■ Problem requirements ■
What is needed is a faithful transcription of all the data below, pictures excluded.

──────── Data records

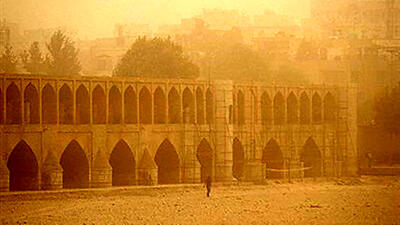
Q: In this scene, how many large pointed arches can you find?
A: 8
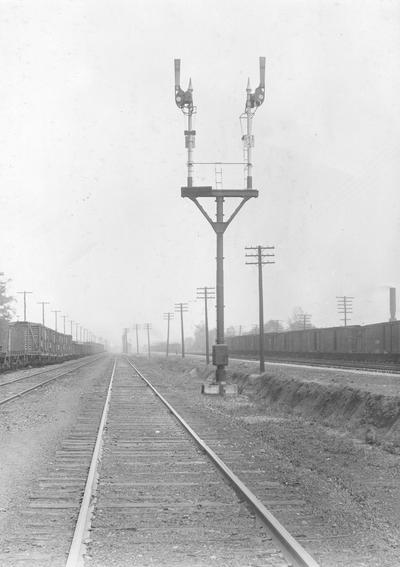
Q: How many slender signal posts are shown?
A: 2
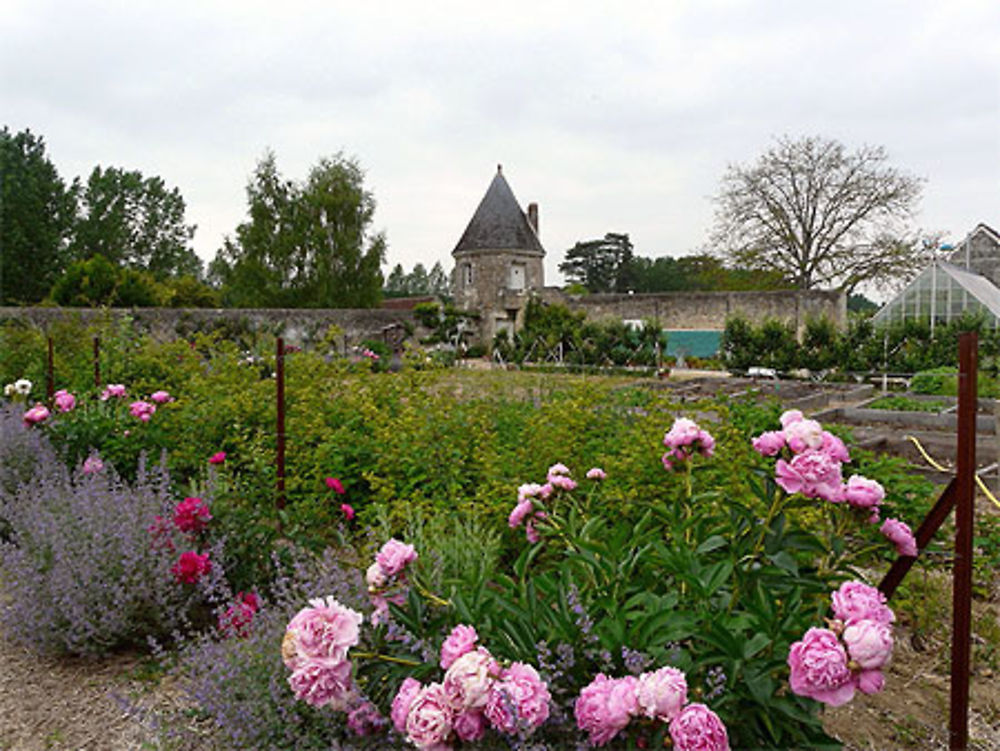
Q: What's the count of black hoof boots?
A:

────────────────

■ Solution to the problem ■
Q: In this scene, how many large pointed arches can you find?
A: 8
Q: How many slender signal posts are shown?
A: 2
Q: What's the count of black hoof boots?
A:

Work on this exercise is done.